Writer: Brianne Sanchez
Photographer: Duane Tinkey
Within a few months of teaching herself the craft, Ibe Leishangthem launched her business, Dew Drops Decor, to sell her handmade, minimalist baskets. We stopped by her home studio in Grimes where she’s turned tens of thousands of feet of cotton rope into stylish and trendy home accents.
What inspired you to start creating?
We bought our house in October of 2020, and as I was designing the rooms I was looking for storage baskets and [couldn’t find] what I wanted. Everything was too brightly colored; I prefer neutral shades. I found a handcrafted rope basket on Pinterest and had an instinct that I could make one.
I’m going to guess you didn’t stop at one?
I bought a clothesline and started following a tutorial using just a basic sewing machine. I broke so many needles. I remember thinking, “Wow, this is so good.” But then I started to check out other makers on Instagram, and their products were so nice. I was greedy to know more, so I started exploring and researching. I kept on practicing. Every time, it made it a little better, a little better.
It sounds like you jumped pretty quickly from making a basket for yourself to launching Dew Drops Decor as a business. How did you make that leap?
One of my friends suggested I put my products on Etsy. I’d never bought anything from Etsy and didn’t know what it was. At the time I was beginning to look for a job after a seven-year break to be home with our kids. My husband thought about my baskets as a side hobby, but inside I was thinking, “I’m going to do this. I’m having more and more interest in this.”
Can you share a little bit about the materials you use?
I love to support other makers, so 90% of my materials are from local businesses. I discovered there are many rope suppliers in America, and I contacted them for samples until I found what I was looking for. My big spools of 100% cotton rope and the leather tags I use are from Illinois. Even the rivets are from a local maker. I like to use cotton rope because it holds shape but doesn’t need the strength of a polyester core rope, and it’s more sustainable. I did switch to Gutermann polyester thread, though, because it is much stronger than the cotton and I want the baskets to last.
I love that thread is one of the ways you bring color into the more neutral pieces, with the zigzag stitch.

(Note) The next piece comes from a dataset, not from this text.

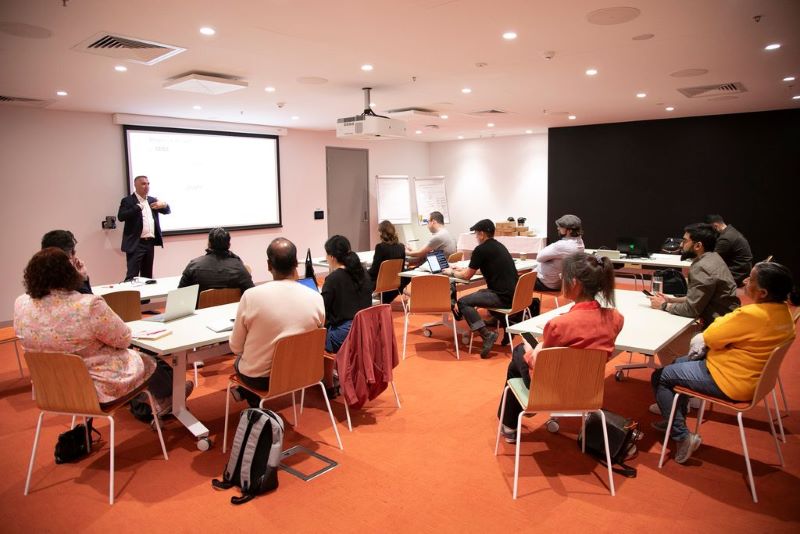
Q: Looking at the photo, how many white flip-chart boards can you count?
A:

I like things to be simple, modern and elegant. These [rope] colors are hand-dyed in the vat, and then I have to dry them. Hand-dyeing is a tough job, and I don’t get the same color every time. People say “Bring more color!” But as a maker I like to stay more neutral.
It sounds like in addition to online sales, you’ve started selling at local markets, too. How do you hope people use your pieces?
I did 16 markets last year, my first year in business. They’re mostly home accents. In some, I have a cork or wood base and they make nice planters. People use them as gift baskets. I’ve found that medium baskets, 8- to 12-inch circumference, sell best. I try to focus my booth on what’s in people’s budget range.
Now that you’ve learned the ropes in your first year of business, what’s next?
I wish to expand. I’m so glad that there are so many repeat customers and that, when I ask why, they say that when they give a present to friends, they want to proudly say, “This is made in Iowa.” And then you know, it’s a useful product.
Where to Shop
Dew Drops Decor cotton rope baskets and home goods are priced $8-$50.
In Iowa: Honeynut Home in Ogden (about 50 miles northwest of Des Moines).